What is the Copper Switch Off?

Discover what the copper switch-off entails, its impact on telecommunications, and how it will affect your phone and internet services. Learn all about the transition from copper to fibre optic networks.

Since 1876, the copper network has been the backbone of telephone communications throughout the UK. Over the years, this same network of copper cables has also served as the conduit for internet services, connecting people across the nation.

In December 2025, the ISDN (integrated service digital network) and PSTN (public switched telephone network) systems will permanently switch off. VoIP (Voice over Internet Protocol) technology will take over. This change is being referred to as the "copper switch off” and will allow for the widespread use of full-fibre broadband across the country.


The Copper (IDSN & PSTN) Switch Off Explained

The PSTN (public switched telephone network) supports traditional phone lines in the UK. It depends on copper cable networks that have been in use for nearly 150 years. The ISDN (integrated service digital network) utilises the same copper cable infrastructure in many instances but can also use fibre optic cables.

Both of these systems will turn off in December 2025. Voice over Internet Protocol (VoIP) technology will power all phone lines. Other systems utilising ISDN or PSTN lines, including traditional CCTV, alarms, and door-entry systems, will also transition to Internet Protocol.


Why is the Copper Switch Off Happening?

The PSTN network, which has been active for nearly 150 years, originally facilitated UK telephone communication. Its scope expanded with population growth and the digital revolution. ISDN was introduced in 1986 and enhanced the copper network, enabling additional services like FTTC (fibre to the cabinet) broadband. 

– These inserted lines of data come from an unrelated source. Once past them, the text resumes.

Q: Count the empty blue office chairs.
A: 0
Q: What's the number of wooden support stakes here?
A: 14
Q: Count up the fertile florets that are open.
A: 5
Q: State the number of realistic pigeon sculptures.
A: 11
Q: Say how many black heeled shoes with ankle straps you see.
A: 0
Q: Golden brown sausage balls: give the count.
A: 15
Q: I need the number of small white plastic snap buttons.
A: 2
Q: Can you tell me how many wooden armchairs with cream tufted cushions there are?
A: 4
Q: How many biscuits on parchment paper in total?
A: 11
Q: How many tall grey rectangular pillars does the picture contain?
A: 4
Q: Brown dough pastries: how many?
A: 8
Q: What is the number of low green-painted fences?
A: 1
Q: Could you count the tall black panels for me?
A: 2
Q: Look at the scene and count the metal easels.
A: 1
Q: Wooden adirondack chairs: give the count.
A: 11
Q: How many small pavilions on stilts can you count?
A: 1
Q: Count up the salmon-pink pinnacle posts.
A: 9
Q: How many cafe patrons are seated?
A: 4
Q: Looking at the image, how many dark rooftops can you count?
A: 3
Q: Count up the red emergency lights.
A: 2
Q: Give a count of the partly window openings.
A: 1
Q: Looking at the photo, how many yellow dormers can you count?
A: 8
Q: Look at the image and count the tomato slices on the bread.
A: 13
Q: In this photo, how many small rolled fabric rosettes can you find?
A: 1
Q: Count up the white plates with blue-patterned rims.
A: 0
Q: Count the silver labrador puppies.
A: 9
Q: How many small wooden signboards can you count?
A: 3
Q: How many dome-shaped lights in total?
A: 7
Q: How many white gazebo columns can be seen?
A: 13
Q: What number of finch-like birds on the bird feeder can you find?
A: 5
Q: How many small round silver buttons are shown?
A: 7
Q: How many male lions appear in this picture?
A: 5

As consumer needs continually increase, the ageing network's reliability and capacity fall short. Transitioning from copper to VoIP offers households and businesses enhanced and more reliable broadband.


What is VoIP?

First used in the 1990s, VoIP (Voice over Internet Protocol) is a technology that enables you to make and take phone calls over the Internet. While standard PSTN and ISDN phone lines rely on the analogue system of copper cable networks, VoIP is digital—it simply requires an Internet connection and a VoIP-compatible phone.

The experience of making or receiving a VoIP call is very similar to a conventional call, so you won't notice the difference.


Switching to Digital

For most users, transitioning to VoIP involves connecting their VoIP-compatible phones directly to their routers instead of the traditional phone socket on the wall. Some may need a new phone or adapter, although many already possess VoIP capabilities. Also, modern routers often come equipped with VoIP connections. Before the switch-off occurs, it’s important to contact your broadband provider to ensure you have everything you need to transition without any issues.


How Will the Copper Switch-Off Affect Customers?

Changes are underway in certain areas with the copper switch-off. Nationally, traditional landline contracts ended in 2023, replaced by VoIP contracts ahead of the ISDN and PSTN switch-off by December 2025. Existing contracts extending to 2025 won't see price changes but may require phone line connection to routers.

For business owners concerned about their phone services, adopting VoIP technology proactively is smart. Almost half of UK businesses have transitioned to hosted telephony, integrating calls with their enterprise broadband. If your current contract relies on ISDN or PSTN lines, assess whether switching to VoIP is beneficial now or closer to 2025.


Upgrade Your Equipment Today

The transition from the traditional PSTN to digital VoIP calls is right around the corner and will be complete by December 2025. While the transition should be smooth for most customers, some may need to install new hardware and invest in new phones. It's advisable to upgrade your equipment now to ensure your household or business is ready.